On Sunday afternoon, Brooklyn Friends of
Chamber Music will present the world premiere of two works the
organization has commissioned from one of America’s rising young
composers, Pierre Jalbert.



Jalbert (pronounced JAL-burt), a professor of music at Rice University
in Houston, has composed two vocal works – "Icefield Sonnets"
and "Four Porter Songs" – that will have their world-premiere
performances during a typically wide-ranging Brooklyn Friends
of Chamber Music (BFCM) concert at Fort Greene’s Lafayette Avenue
Presbyterian Church.



The program, which will be conducted by Brooklyn Symphony Orchestra’s
maestro, Nicholas Armstrong, also includes a trio for clarinet,
violin and piano by Russian composer Aram Khatchaturian (best-known
for his ballet score "Spartacus," part of which was
featured in Stanley Kubrick’s film "2001: A Space Odyssey")
and a quartet by Romantic-era Viennese composer Walter Rabl for
the unusual combination of clarinet, violin, cello and piano.
The ensemble Antares will perform these works.



Jalbert’s "Icefield Sonnets" and "Four Porter
Songs" were each written for two vocalists, a soprano and
a baritone, and were commissioned by Fleck for specific singers,
Jalbert said during an exclusive phone interview with GO Brooklyn
from his home in Houston.



"Soprano Judith van Wanroij is a Dutch vocalist that Wanda
had heard a while back, whom she wanted to use for another BFCM
concert, and baritone Thomas Meglioranza is another singer Wanda
had heard and wanted to hear again," said the 37-year-old
composer. "Wanda wanted to bring them both together for
a duo recital, and she also wanted them to sing new works."




Fittingly, Jalbert’s two new song cycles are based on the poetry
of a pair of his contemporaries.



"The texts for ’Icefield Sonnets’ come from poems of Anthony
Hawley, who is an acquaintance of mine," Jalbert explains.
"The other cycle, ’Four Porter Songs,’ is based on poems
of Christina Porter, a Brooklyn Heights resident who was in her
early 20s when she tragically passed away last year. Wanda knows
the Porter family, so she wanted to commission this piece to
be played here first."



Jalbert’s musical palette extends back to his younger days playing
rock and jazz, and he’s also been heavily influenced by composers
as disparate as Aaron Copland, Igor Stravinsky, Olivier Messiaen
and George Crumb (who was Jalbert’s music professor while he
was an undergraduate at Oberlin).



Jalbert’s instrumentation for "Icefield Sonnets" is
also a nod to his talents as both pianist and percussionist.

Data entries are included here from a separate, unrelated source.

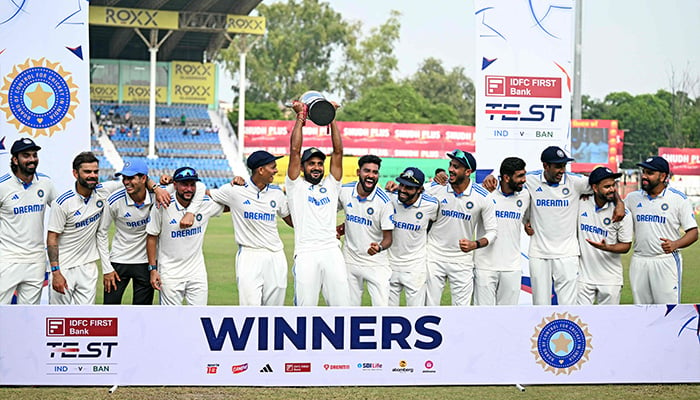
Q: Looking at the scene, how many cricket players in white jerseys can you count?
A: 13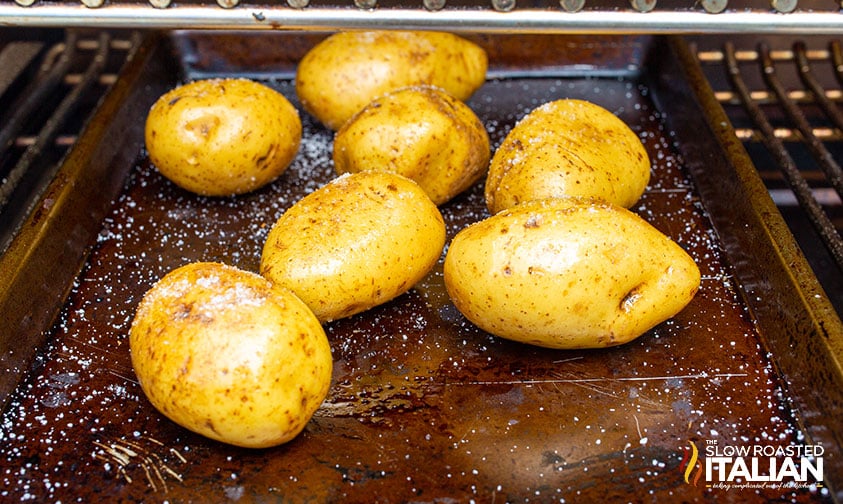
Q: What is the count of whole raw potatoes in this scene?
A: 7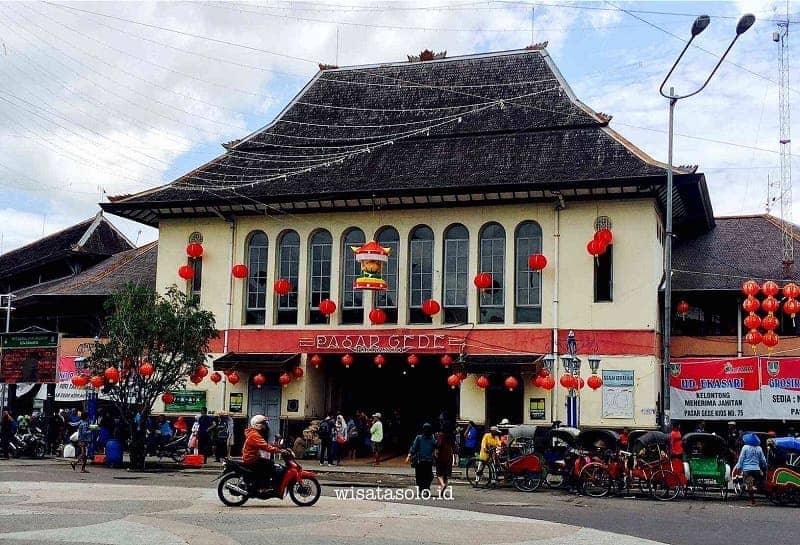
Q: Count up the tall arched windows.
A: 9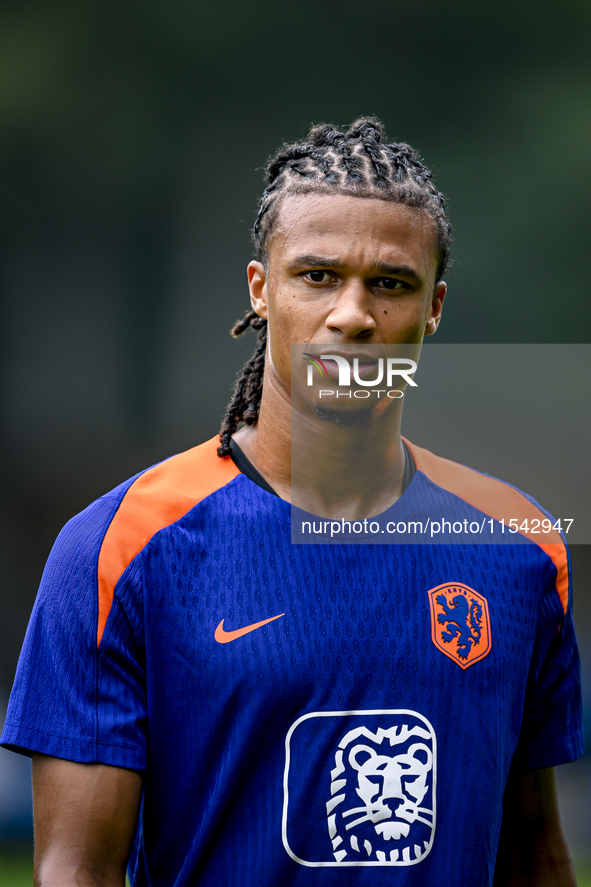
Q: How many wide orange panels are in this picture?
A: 2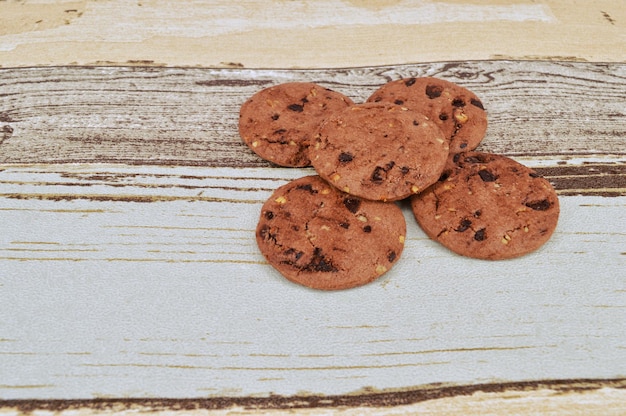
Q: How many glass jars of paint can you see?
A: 0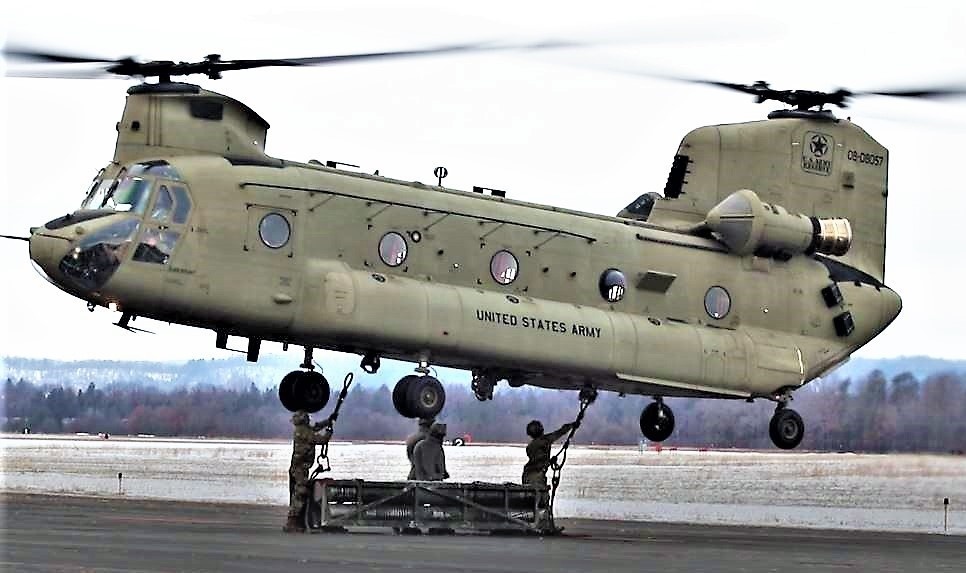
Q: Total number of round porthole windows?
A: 5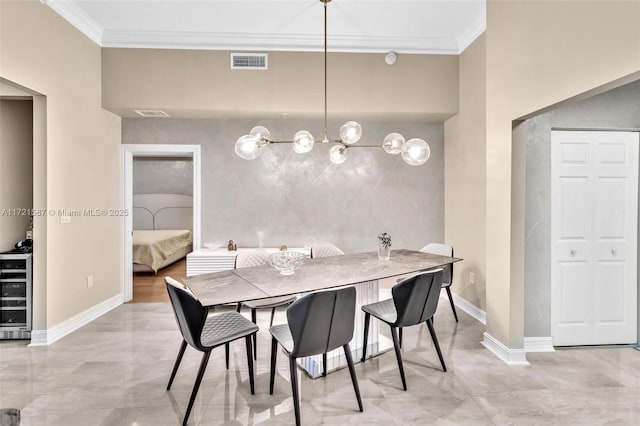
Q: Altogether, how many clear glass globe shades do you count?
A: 7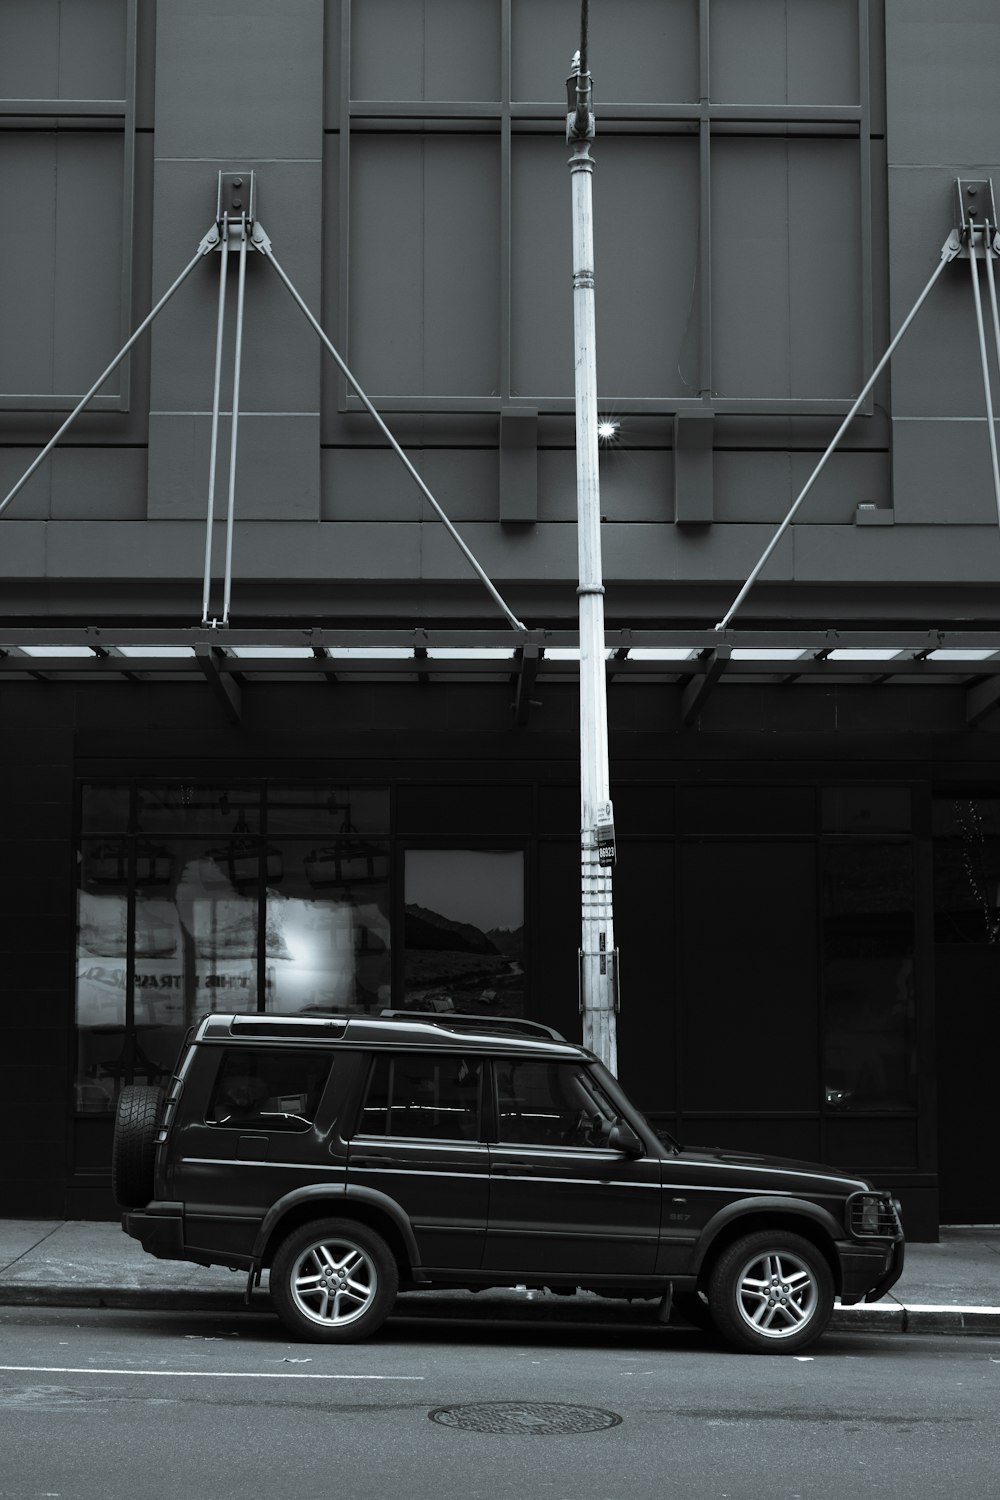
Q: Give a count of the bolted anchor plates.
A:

"What I had to work with for the ’Sonnets’ is that, basically,
I knew I wanted to use piano and to have the percussion instruments
color the piano sound," said Jalbert. "I also wanted
other instruments to round out the ensemble. So the strings provide
one sort of timbre, the piano another and the percussion can
color all of it. I like that combination."



As for "Four Porter Songs," Jalbert decided that fewer
musical adornments would work best for the young poet’s texts.



"I wanted to keep the instrumentation simple and straightforward,
so it’s just the vocals and the piano," he explained.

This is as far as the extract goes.